The effect a bankruptcy filing will have on your business depends, in part, on the chapter of bankruptcy your company files. Because the federal bankruptcy code designates certain chapters of bankruptcy for certain types of businesses, the effect a bankruptcy filing will have on your company also depends on the type of business in which you hold a stake.
A business files for bankruptcy by filing a bankruptcy petition. The company must also file bankruptcy schedules. These detail the company's assets and liabilities, income and expenses, a statement of its financial affairs, and executory contracts and leases. After the business files the bankruptcy petition, an automatic stay takes effect. At this time, the company's creditors must cease all efforts to collect on debts. The U.S. Trustee Program appoints a local bankruptcy trustee to administer the bankruptcy case, and the trustee oversees payments to the creditors.

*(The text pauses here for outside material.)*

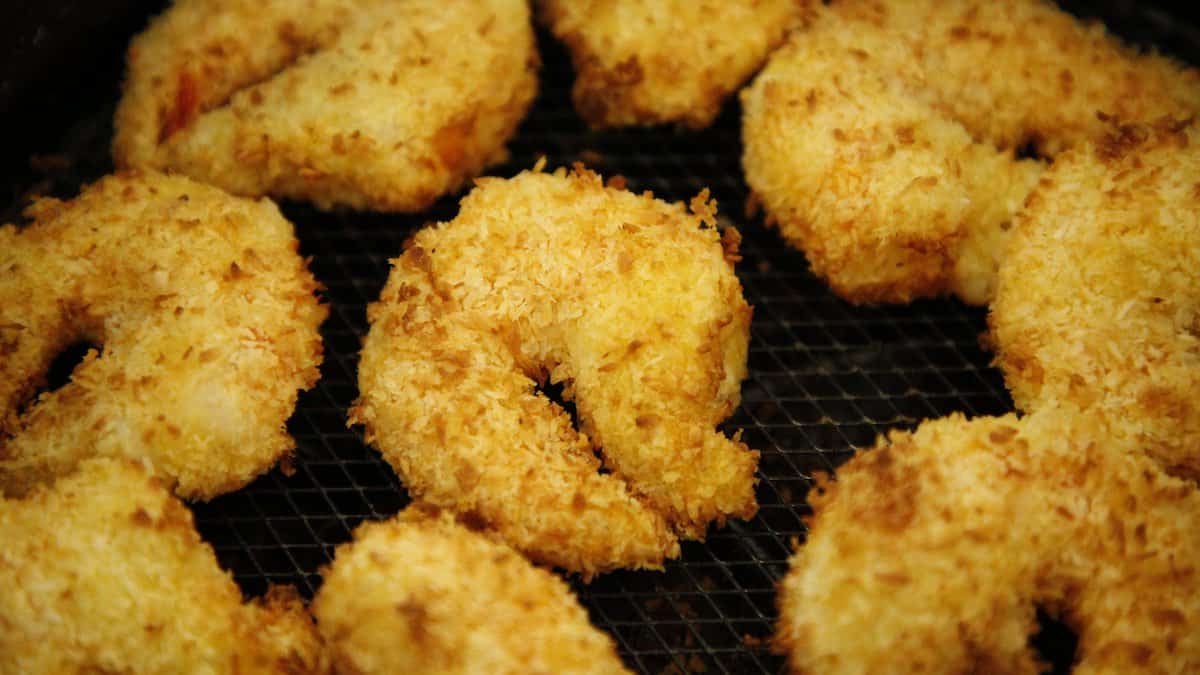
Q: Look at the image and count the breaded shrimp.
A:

A business organized as a sole proprietorship functions as an extension of the owner. Therefore, a sole proprietor would file personal bankruptcy under Chapter 7. In this case, after the U.S. Trustee Program appoints the bankruptcy trustee, the trustee gathers all of the business owner's property and sells all non-exempt property. The trustee uses the cash from the sale to pay the company's creditors. At the end of the bankruptcy process, the bankruptcy court discharges the business owner's remaining debts. A sole proprietor may also file for Chapter 13 bankruptcy. In a Chapter 13 case, the debtor will keep all of his property and make monthly payments to a bankruptcy trustee, who will distribute payment to each of the sole proprietor's creditors.
A business organized as a partnership, limited liability company or corporation functions as an entity separate from its owners. Therefore, one of these companies can't file for personal bankruptcy. A partnership, LLC or corporation can file for Chapter 7, but it won't receive a discharge of its debts. As in personal bankruptcy, a bankruptcy trustee takes possession of the company's property and sells it to raise cash to pay creditors. Under Chapter 7 bankruptcy, the partnership or corporation ceases to exist.
When a business opens a Chapter 11 case by filing a bankruptcy petition, an automatic stay takes effect. In exchange for this protection, the company must disclose its financial situation by filing a written disclosure statement and a plan for reorganization with the court. The disclosure statement must include information about the company's assets, liabilities and business affairs. This information allows its creditors to make informed decisions about the proposed reorganization plan. The company's creditors must approve the disclosure statement. After this, the bankruptcy court will hold a confirmation hearing for the reorganization plan. If the court confirms the plan, either the debtor in possession or a bankruptcy trustee will run the business to generate money for the benefit of the creditors.